1- L’icône Victor Schœlcher. C’est le nom de celui qui a obtenu l’abolition définitive de l’esclavage en France en 1848. La bibliothèque Schœlcher fait pratiquement face à une statue de Joséphine de Beauharnais, épouse de Napoléon Bonaparte, issue d’une famille de planteurs martiniquais. Elle avait été responsable, par son influence, du rétablissement de l’esclavage en 1802 alors que la révolution française l’avait aboli une première fois en 1794.
Tout un symbole ! La statue de Joséphine a été décapitée et maculée de rouge. Au contraire, Victor Schœlcher, entré au Panthéon à Paris en 1949, reste l’objet de toutes les admirations.
Le nom de cet homme politique français est porté par de nombreuses rues de villes ou des établissements scolaires un peu partout en métropole et en outre-mer français, et même par une commune de Martinique. J’ai vu l’une des statues de ce personnage sur une place de Cayenne en Guyane.
Car, en outre-mer, où l’esclavage a été une réalité, chacun sait ce que ce nom de Schœlcher signifie. En métropole beaucoup moins. L’intervention de Victor Schœlcher avait été décisive pour aboutir au décret d’abolition. En 1847, il écrivait : "Il est impossible d'introduire l'humanité dans l'esclavage. Il n'existe qu'un moyen d'améliorer réellement le sort des nègres, c'est de prononcer l'émancipation complète et immédiate". Il fut député de Martinique, en 1849, puis à nouveau en 1871.

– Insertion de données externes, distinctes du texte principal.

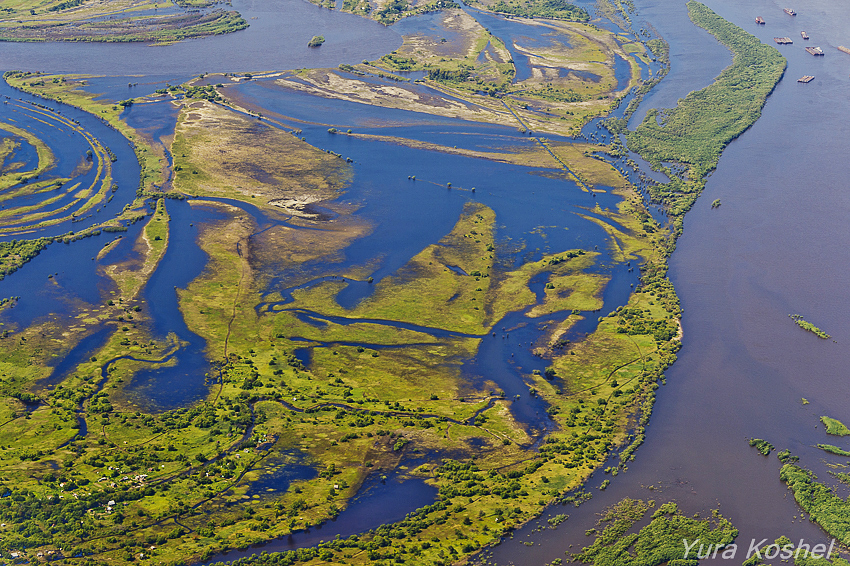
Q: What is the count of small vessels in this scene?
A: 7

2- Le monument vivant. J’ai pris cette photo flamboyante de la bibliothèque au couchant. Impossible de ne pas voir ce grand bâtiment d’architecte, très "Paris fin XIXème siècle", en bordure de la place de la Savane, le cœur battant de Fort de France ! Victor Schœlcher avait voulu cette bibliothèque pour aider à l’instruction des anciens esclaves noirs. Il avait fait don pour cela de son importante collection personnelle de 10 000 livres.
La construction de cet édifice (ouvert en 1893 et classé monument historique100 ans plus tard) avait été confiée au même architecte que celui qui construisit à quelques pas de là la cathédrale Saint Louis de Fort de France, Pierre-Henri Picq. Ce dernier avait épousé une métisse martiniquaise. J’ai visité la cathédrale et la bibliothèque et leur inspiration commune est évidente. Totalement dans le style d’architecture métallique de l’époque, sous influence d’Eiffel : une charpente métallique remplie de briques, comme par exemple en métropole le moulin de la chocolaterie Menier à Noisiel où j’habite. C'est un des nombreux bijoux de la Martinique.
Cette bibliothèque n’est pas devenue musée mais continue de fonctionner. J’ai pu vérifier que beaucoup de jeunes élèves travaillaient dans ce paquebot architectural. Dans les rayonnages autour d’eux figurent quelques livres de Schœlcher qui ont survécu à un incendie, par exemple un exemplaire du roman de Victor Hugo « Quatrevingt-treize », qui raconte la révolution française, dédicacé de son auteur. Et aussi un "Code noir". Le Code Noir ? Colbert, ministre de Louis XIV le définissait ainsi : « régler par une déclaration tout ce qui concerne les nègres dans les isles, tant pour la punition de leurs crimes que pour tout ce qui peut regarder la justice qui leur doit être rendue ». J’en frémis encore !
Au-dessus des élèves qui travaillent dans cette bibliothèque une frise porte le nom de grands écrivains français. Peut-être y verra-t-on un jour le nom d’Aimé Césaire ? A la tribune de l’Assemblée Nationale en décembre 1982, ce dernier, qui fut maire de Fort de France pendant plus de 50 ans, avait cité une phrase de Schoelcher qui m’a marquée : "La violence commise envers le membre le plus infime de l'espèce humaine affecte l'humanité entière."